▶ EXERCISE
Search the data below for "white"; list each line that holds it.

---------- SOURCE RECORDS

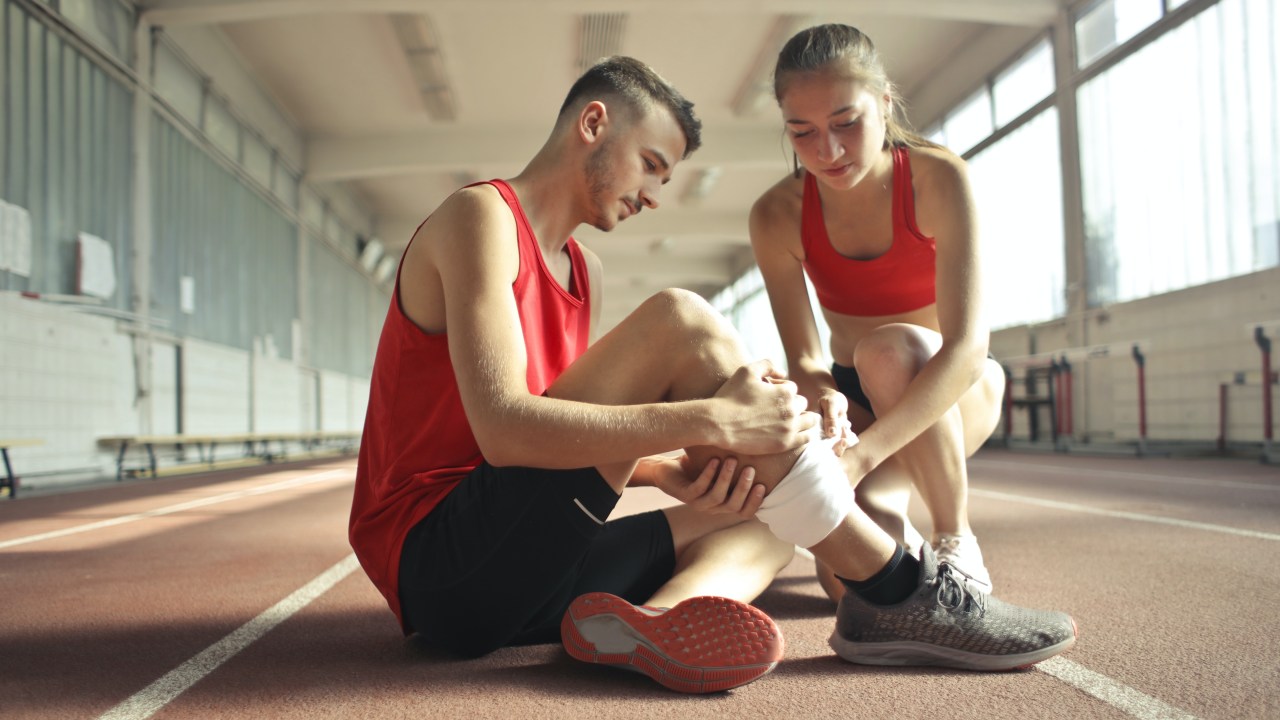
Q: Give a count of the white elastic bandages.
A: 1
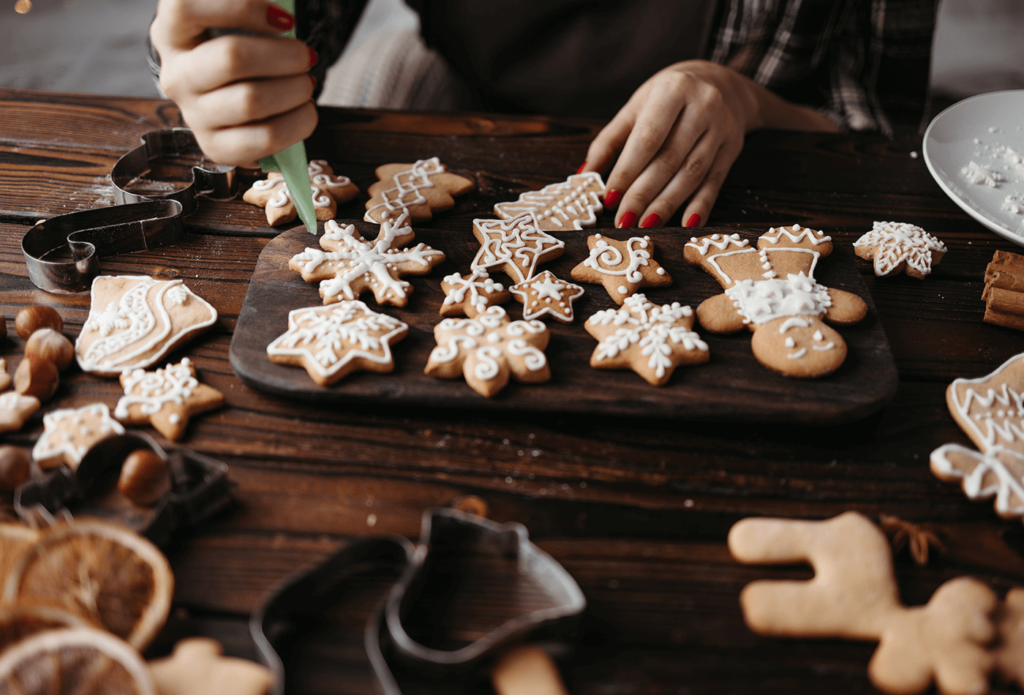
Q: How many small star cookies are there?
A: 2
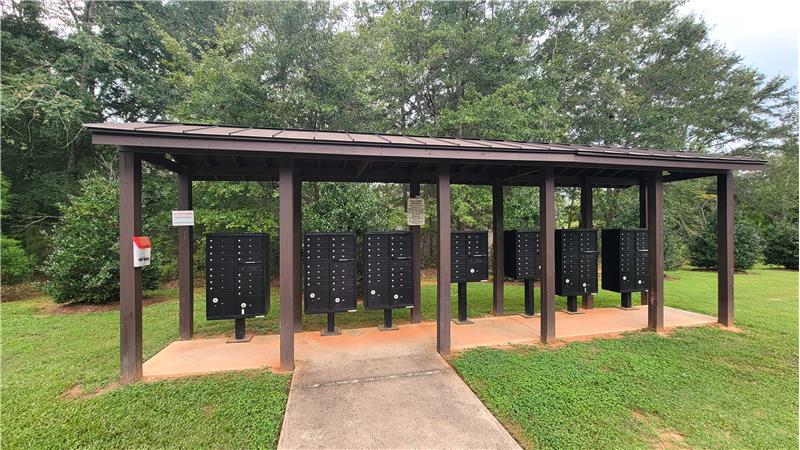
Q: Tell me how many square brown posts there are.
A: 12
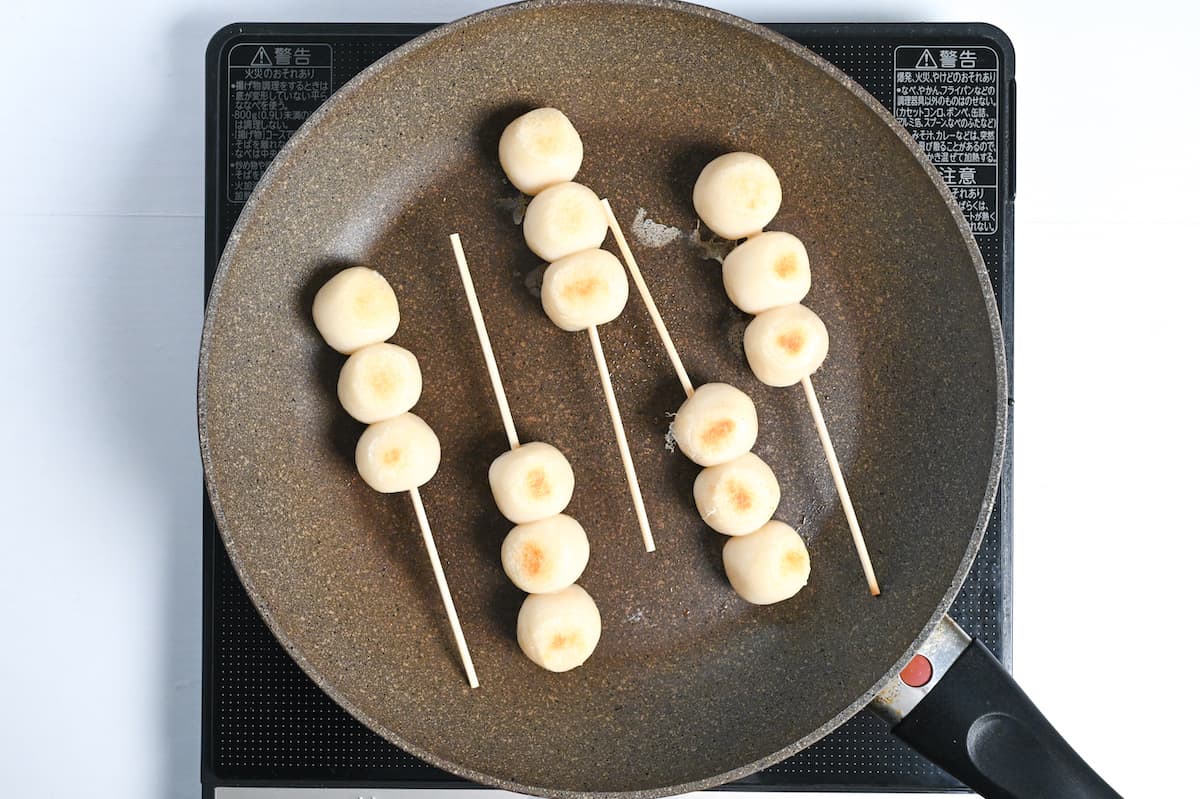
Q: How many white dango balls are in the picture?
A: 15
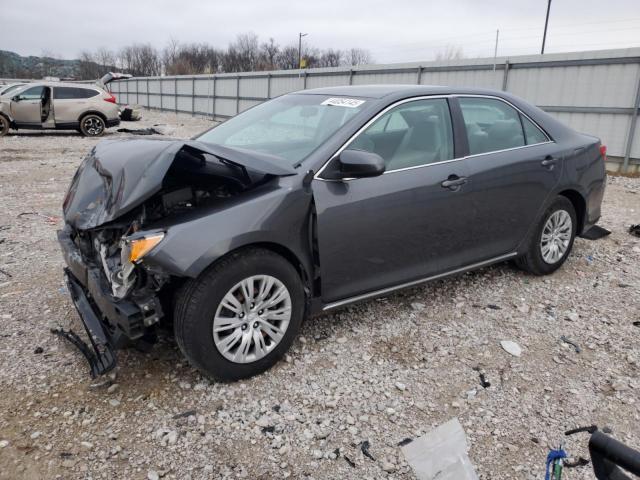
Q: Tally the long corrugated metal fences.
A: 1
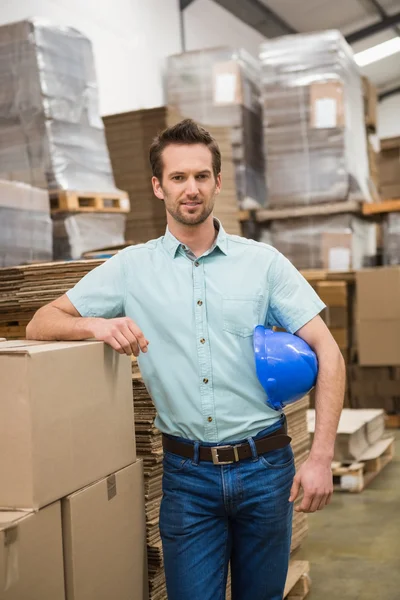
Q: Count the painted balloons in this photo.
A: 0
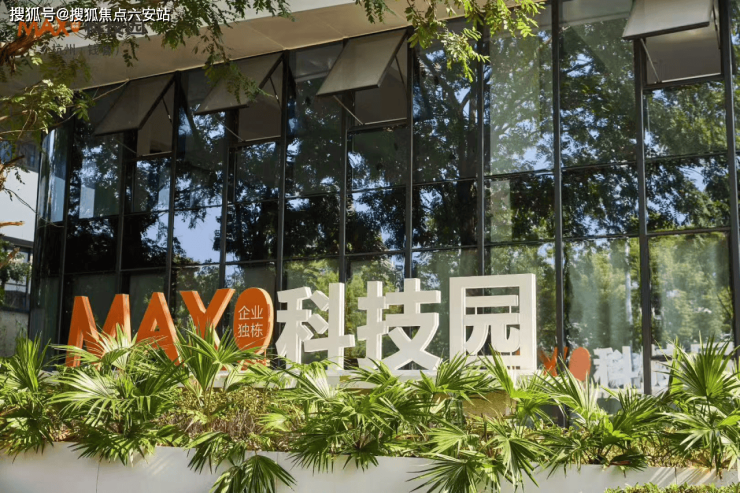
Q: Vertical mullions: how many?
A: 11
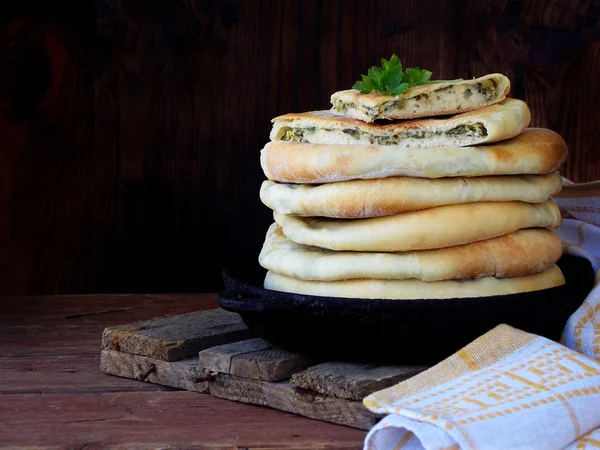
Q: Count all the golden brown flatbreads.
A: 7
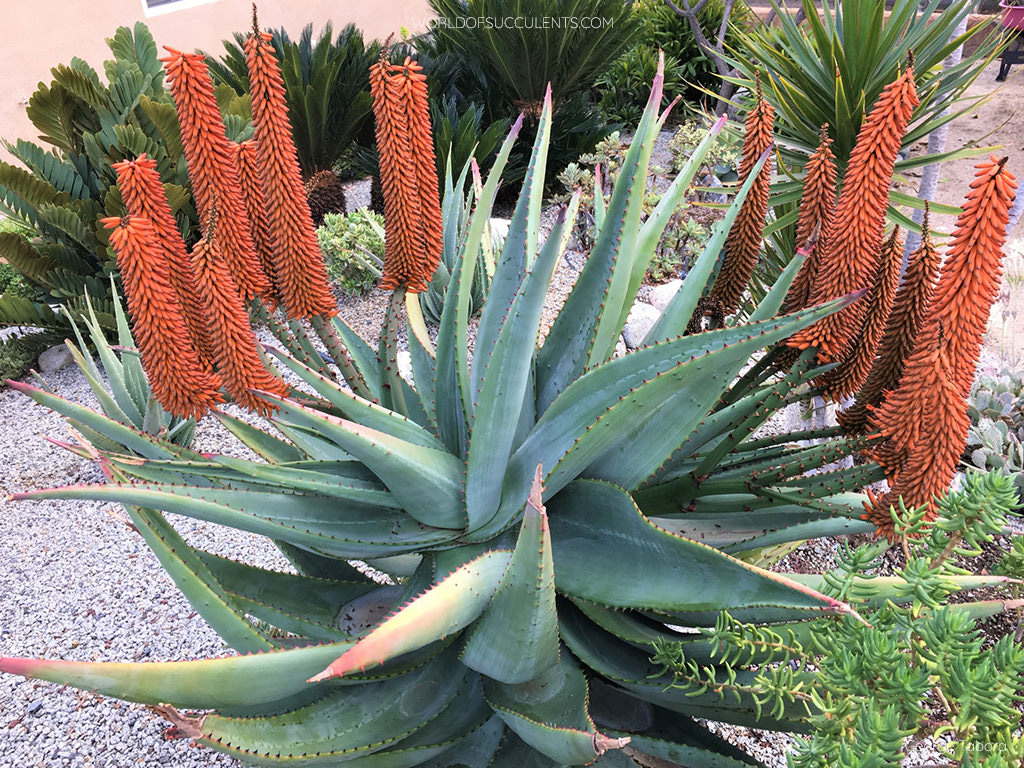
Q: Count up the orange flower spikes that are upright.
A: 15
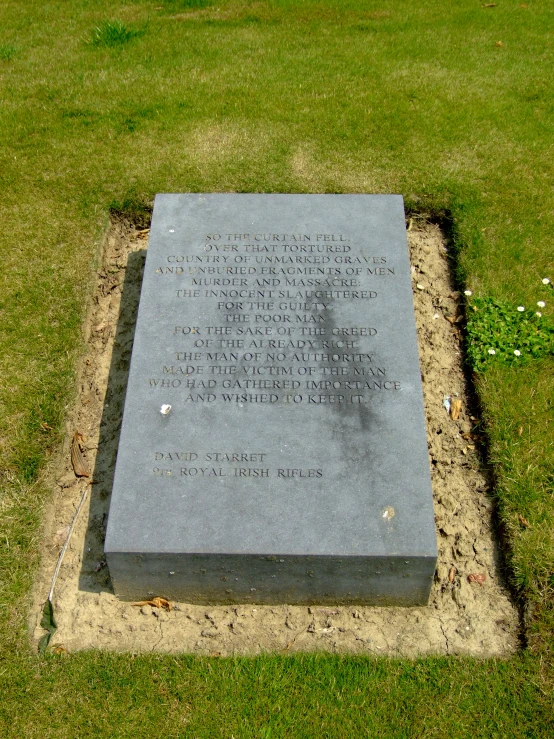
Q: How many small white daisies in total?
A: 7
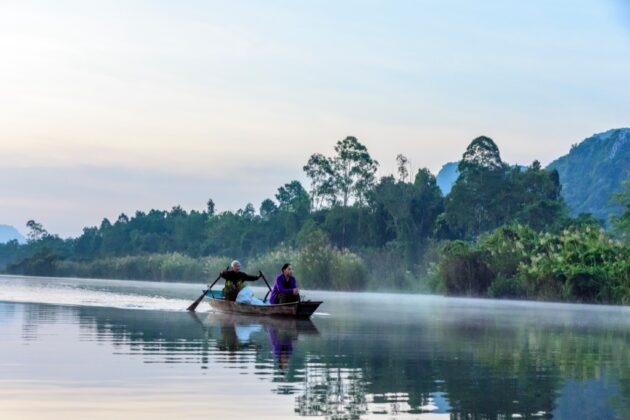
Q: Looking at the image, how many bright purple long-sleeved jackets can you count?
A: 1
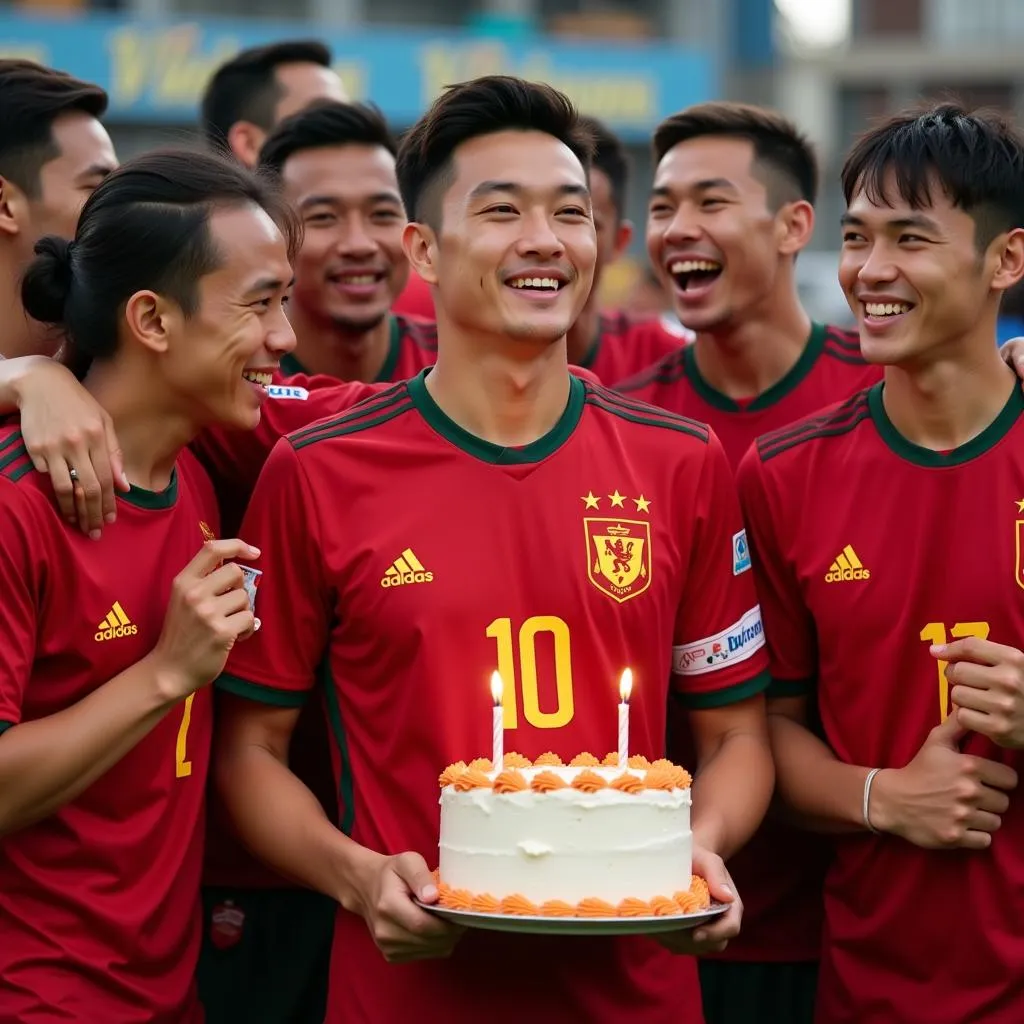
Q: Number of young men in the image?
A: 8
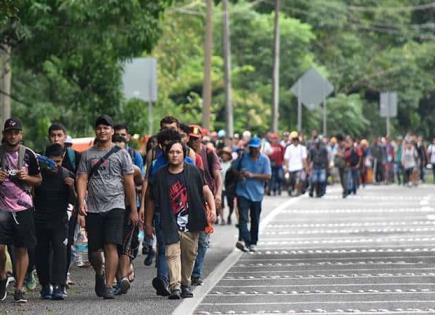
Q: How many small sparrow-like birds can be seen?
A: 0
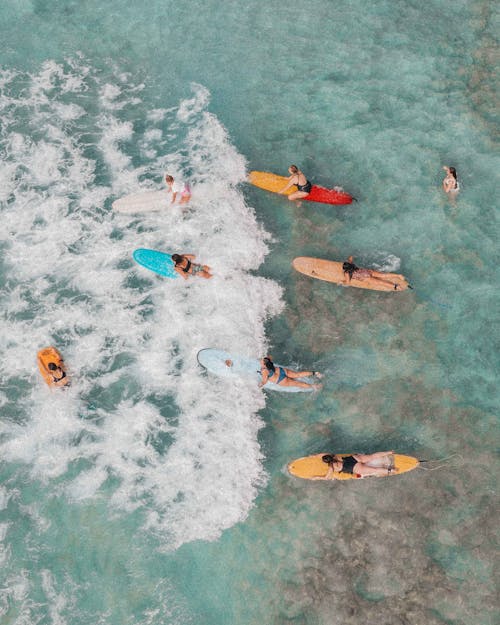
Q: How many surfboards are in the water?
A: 7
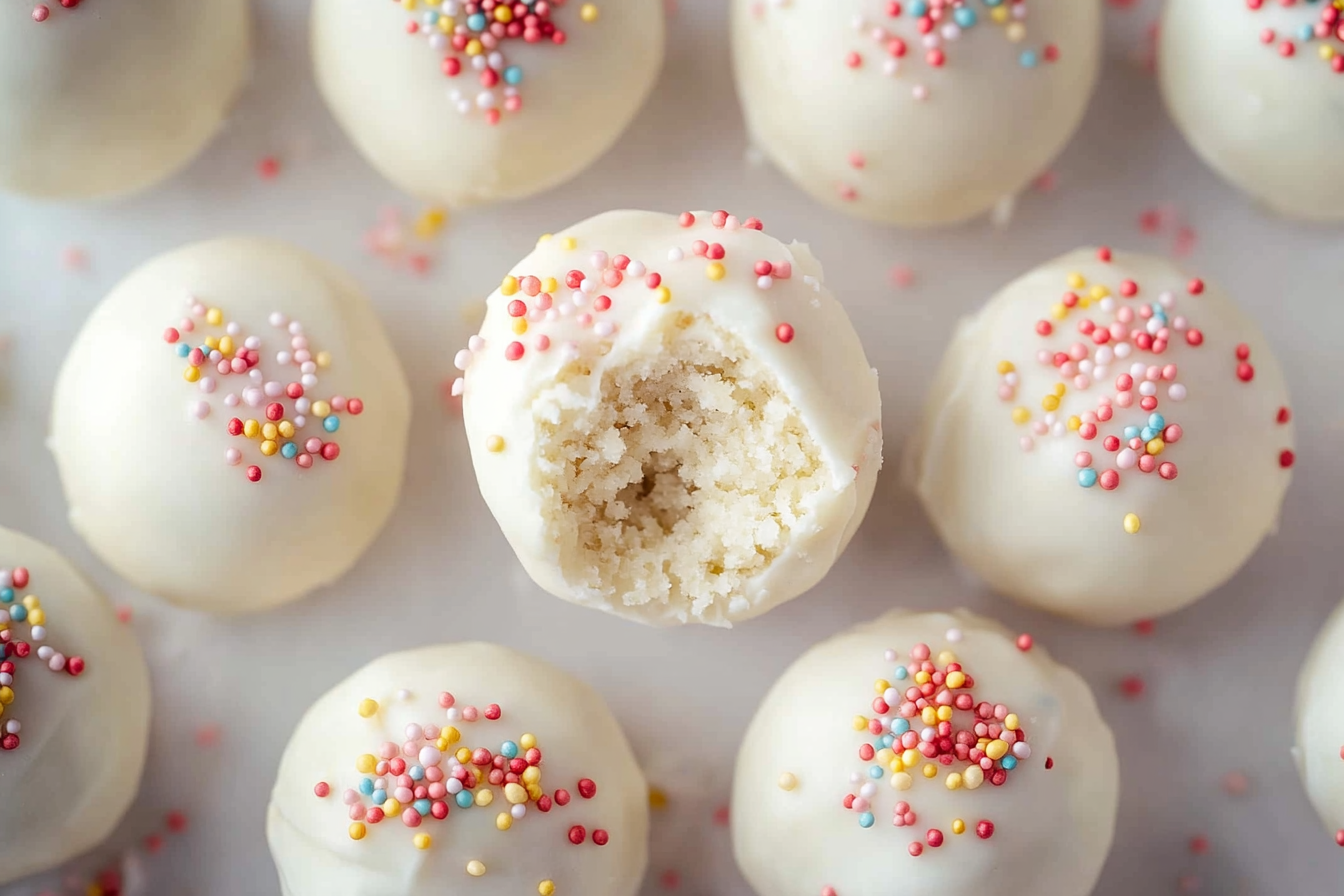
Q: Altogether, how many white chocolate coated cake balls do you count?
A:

--------------------

▶ RESPONSE FOR THIS EXERCISE
Q: Give a count of the white elastic bandages.
Q: How many white dango balls are in the picture?
Q: How many small white daisies in total?
Q: Altogether, how many white chocolate coated cake balls do you count?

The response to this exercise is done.